Artists have created a complex view of Mary Magdalene through the ages.

She was the first person to see the resurrected Christ (as depicted by Rembrandt above.)  She went and told the apostles about it and they didn’t believe her, which is why she is sometimes called the apostle to the apostles.  You would think this would be enough to settle once and for all the question of women in the Christian priesthood, but church tradition weighs more than the plain lessons of Jesus in many (if not most) cases.

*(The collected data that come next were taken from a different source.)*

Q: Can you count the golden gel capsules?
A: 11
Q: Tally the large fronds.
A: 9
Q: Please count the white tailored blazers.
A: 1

Her extraordinary position at the center of the miracle of the resurrection was further undermined by the later church legend that Mary Magdalene was a reformed prostitute, identified with one of the prostitutes Jesus encounters in the Gospels.  There is no Biblical justification whatsoever for this identification, but it served the church fathers in subtly undermining the position of the Magdalene and it was a Godsend to artists through the ages, allowing them to bring some raw sex into New Testament imagery. Jules-Joseph Lefebvre has a go at it in the painting at the beginning of this post, Antonio Canova in the statue below, both works of the 19th Century.  Cecil B. DeMille milked the legend for all it was worth in his his silent epic King Of Kings.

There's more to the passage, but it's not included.